DCA: Digital Communication Analyzer; takes the sampling scope and adds many of other features. 

DC Balance: Average DC voltage of a bitstream. If the bitstream has more "ones" than "zeros," it will 
have a positive DC balance. Normally, the ideal is to have a zero DC balance (the same number of 
"ones" and "zeros"). 

DC Bias: A set DC voltage around which a transmitter or receiver operates. 

DC Coupling: Method of connecting a receiver to a transmitter through direct connection, rather 
than through series capacitors used in AC coupling.
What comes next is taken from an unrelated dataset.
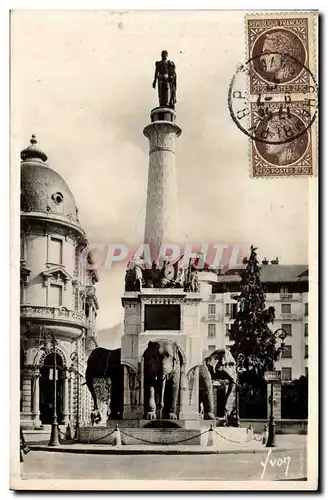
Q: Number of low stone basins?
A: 1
The DC biases of the receiver and transmitter 
must be identical. 

DCM: Digital Clock Manager. 

DDR: Double Data Rate (in reference to RAM and registers). 

De-emphasis: Overdriving the first of each transition or underdriving any consecutive bit times of 
the same value. (A different name for pre-emphasis.) 
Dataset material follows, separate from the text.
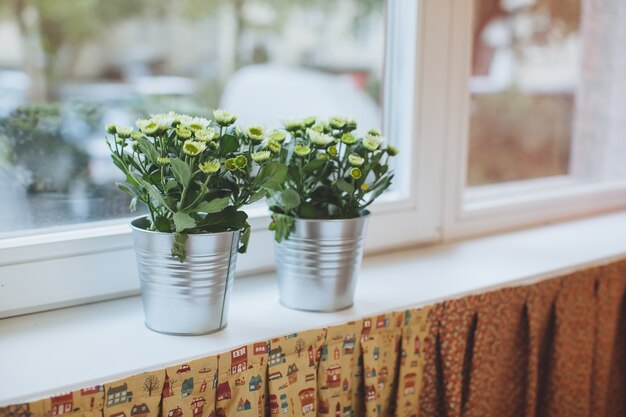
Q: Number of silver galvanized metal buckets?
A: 2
Deserializer: Takes a serial stream at a rate of n times y and changes it into parallel data of width n 
changing at rate y. 

Deterministic jitter: The component of the jitter attributable to specific patterns or events. Includes 
jitter resulting from sources such as asymmetric rise/fall times, inter-symbol interference, power-sup- 
ply feed through, oscillator wand, and cross-talk from other signals. Often abbreviated as DJ or dj. 

Digital Communication Analyzers: DCA — a sampling oscilloscope with additional features useful 
for analyzing data communication signals. 
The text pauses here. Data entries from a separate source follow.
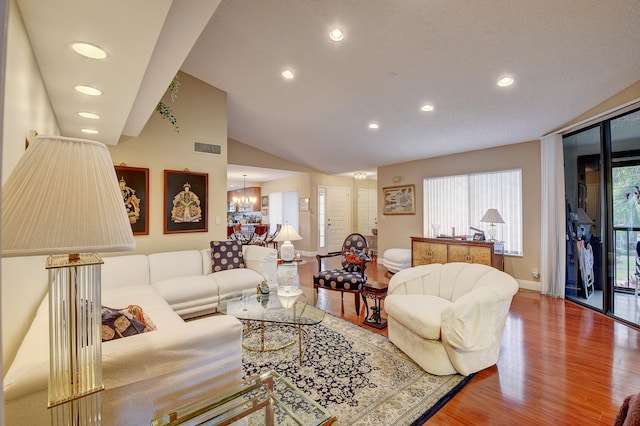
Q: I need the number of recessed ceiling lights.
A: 9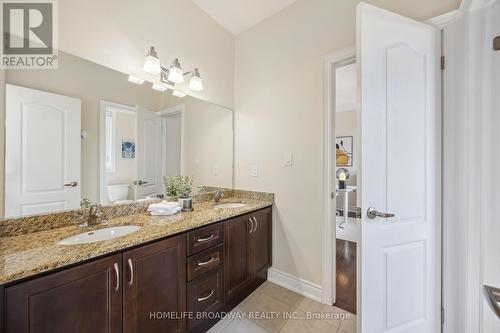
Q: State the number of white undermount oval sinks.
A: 2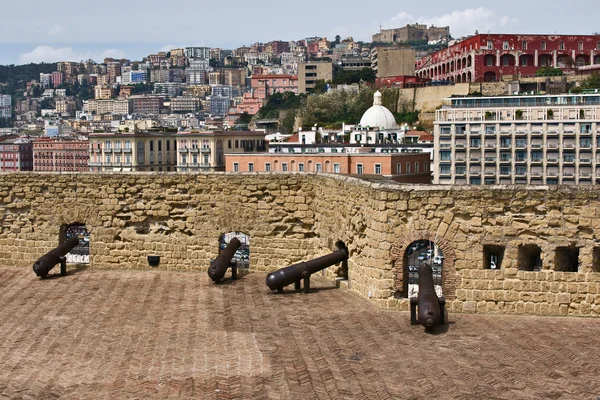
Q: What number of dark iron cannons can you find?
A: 4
Digital Storage Scope: Converts the incoming signal to digital samples that are stored and then used 
to recreate the signal on an oscilloscope display. 

Differential Signals: Signals that use both a positive and a negative line pair. The value of the signal 
is determined by the difference in voltage between the two signals of the pair. Differential signals are 
more robust than non-differential or single-ended signals. 

DLL: Delay-Locked Loop (also known as digital delay-locked loops) 

Dropped: Data is "dropped" when a FIFO storage register is getting close to full and does not write 
the incoming data sequence into storage at the next clock correction sequence. 

DSP: (1) Digital Signal Processing. Using computers to process signals such as sound, video, and 
other analog signals that have been converted to digital form. Some uses of DSP are: to decode modu- 
lated signals from modems, to process sound, video, and images in various ways, and to understand 
data from sonar, radar, and seismological readings. (2) Digital Signal Processor. A specialized CPU 
used for digital signal processing. Some uses of digital signal processors are with modems and sound 
boards. 

EDIF: Electronic Design Interchange Format 

ef: End of frame. 

EISA: Bus architecture used in early PCs. 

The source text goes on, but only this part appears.